#### Aim of the task
Give again exactly, and only, the lines between the line holding "Q: What is the count" and the end of the listing, both boundary lines included.

Segment Open

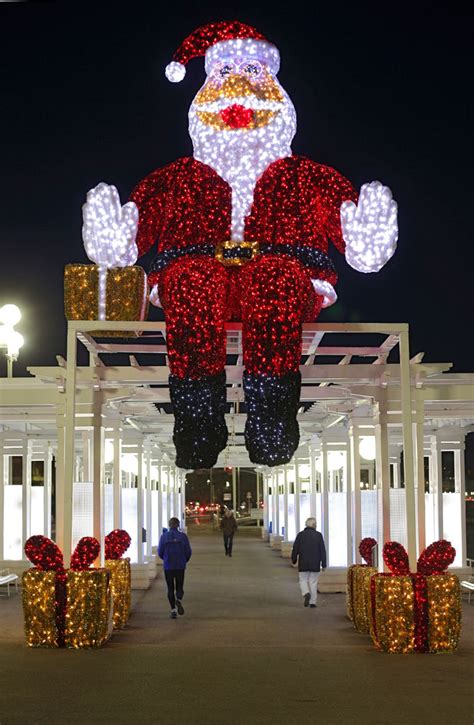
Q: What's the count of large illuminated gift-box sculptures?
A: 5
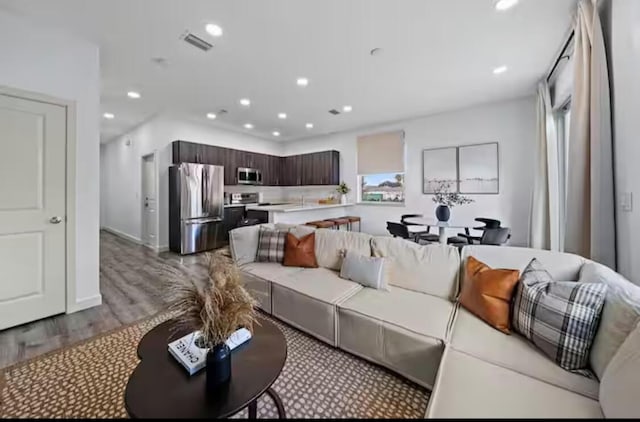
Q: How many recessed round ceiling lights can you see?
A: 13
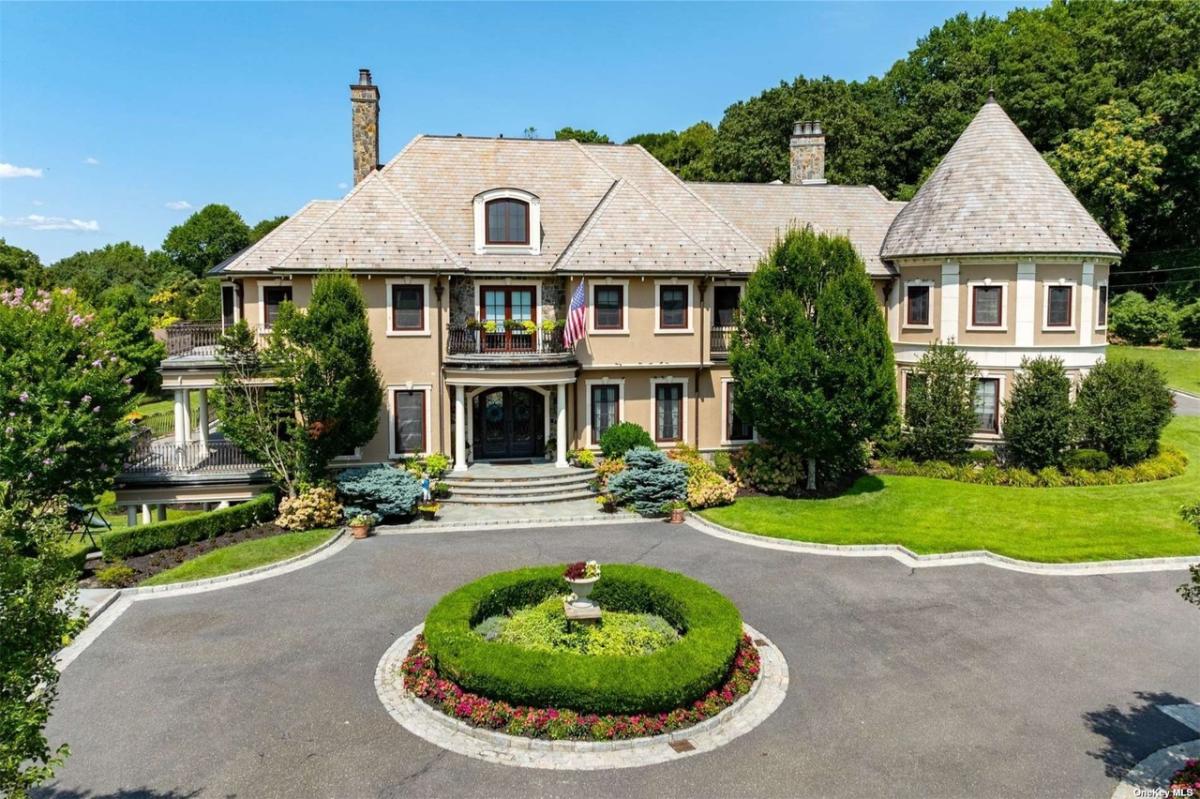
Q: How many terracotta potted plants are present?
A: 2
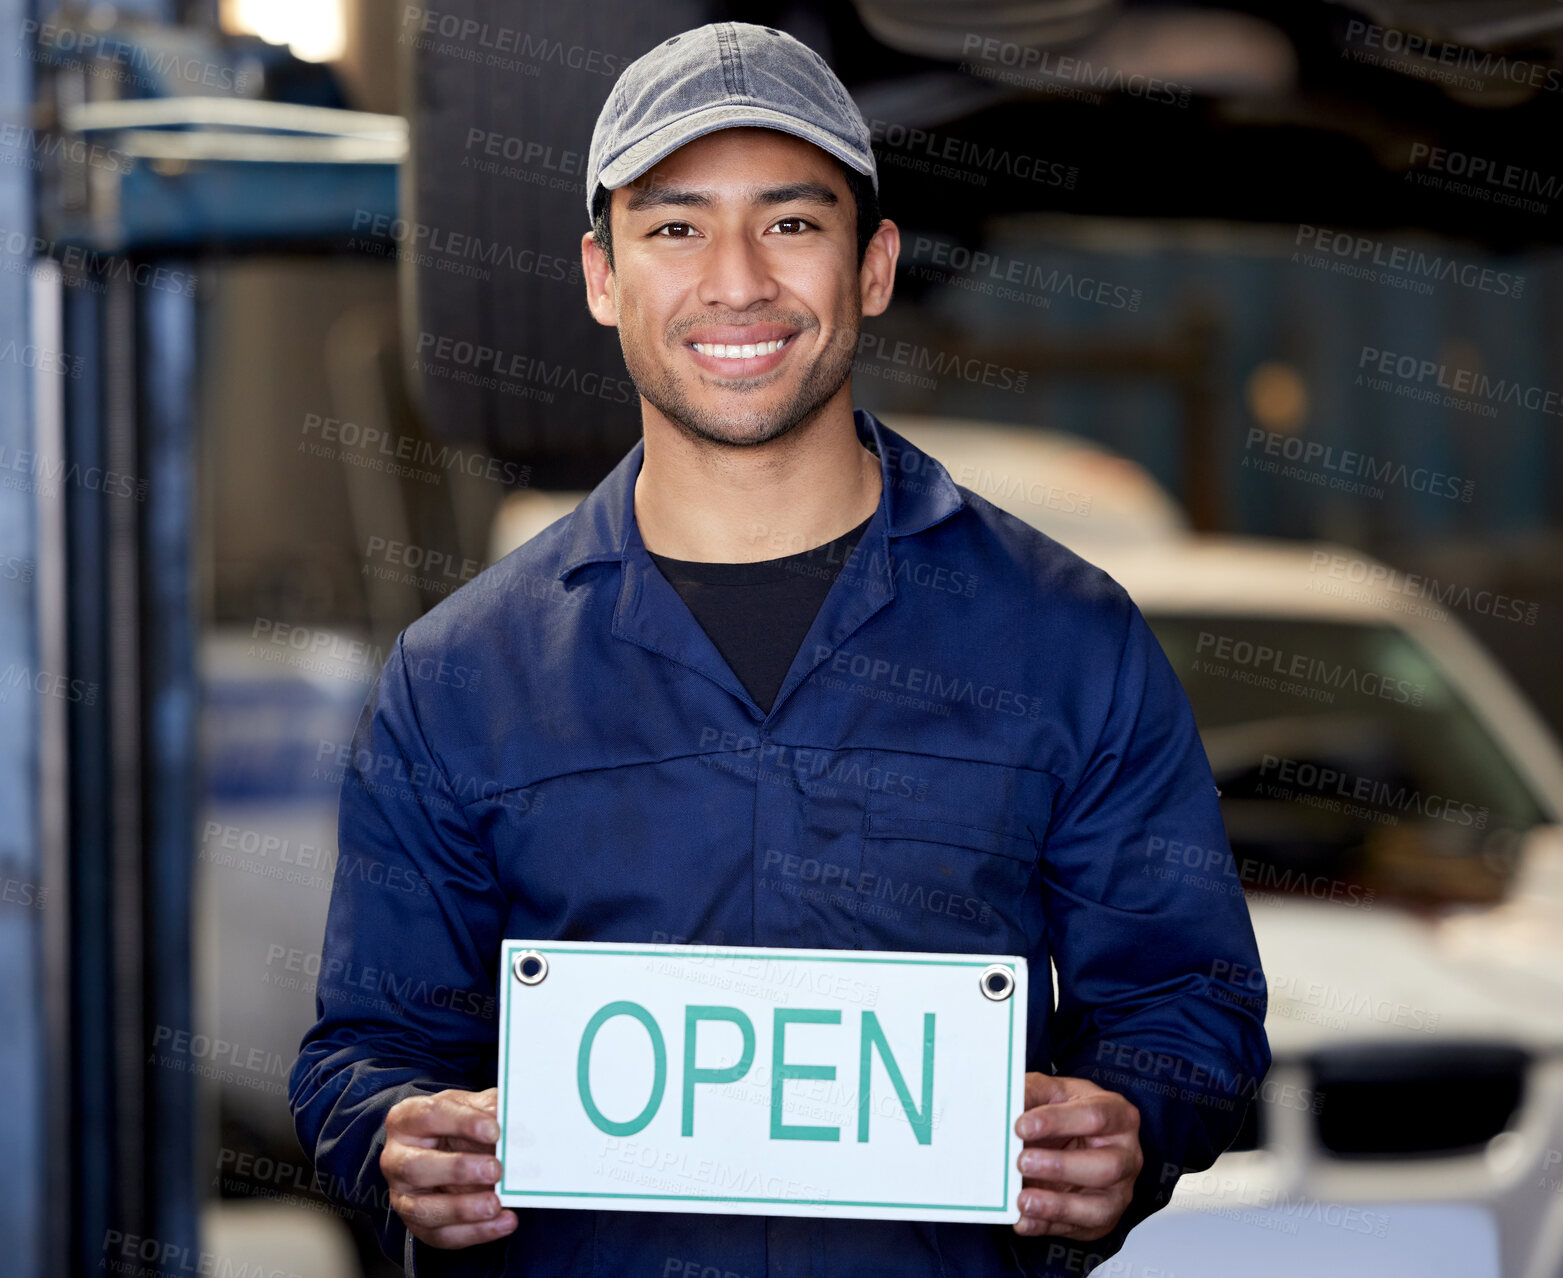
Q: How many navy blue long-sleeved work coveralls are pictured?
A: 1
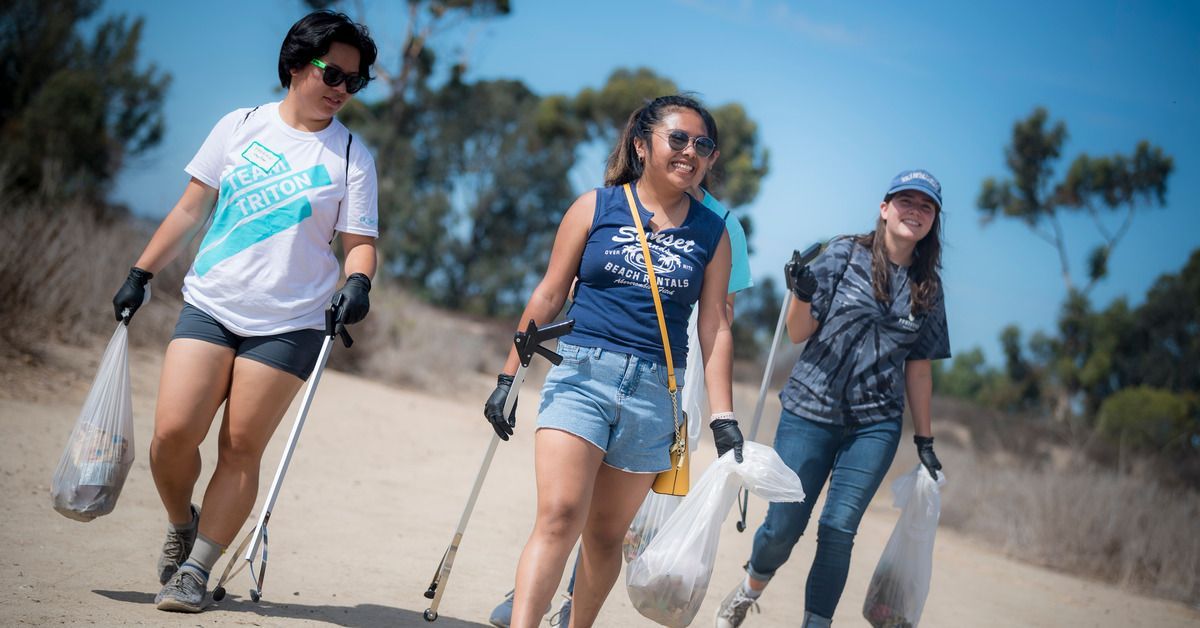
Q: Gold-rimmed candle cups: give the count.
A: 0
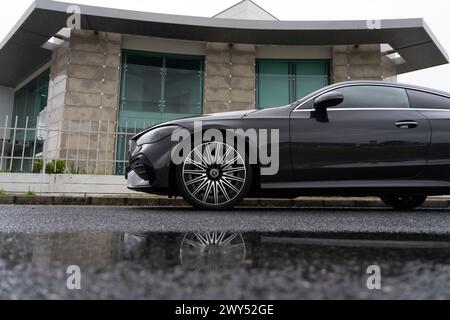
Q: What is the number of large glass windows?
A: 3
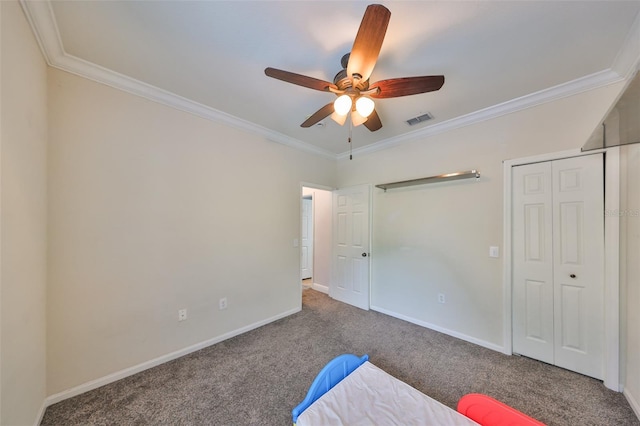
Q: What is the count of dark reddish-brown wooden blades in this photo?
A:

Segment Closed

#### Exercise response
Q: What is the count of dark reddish-brown wooden blades in this photo?
A:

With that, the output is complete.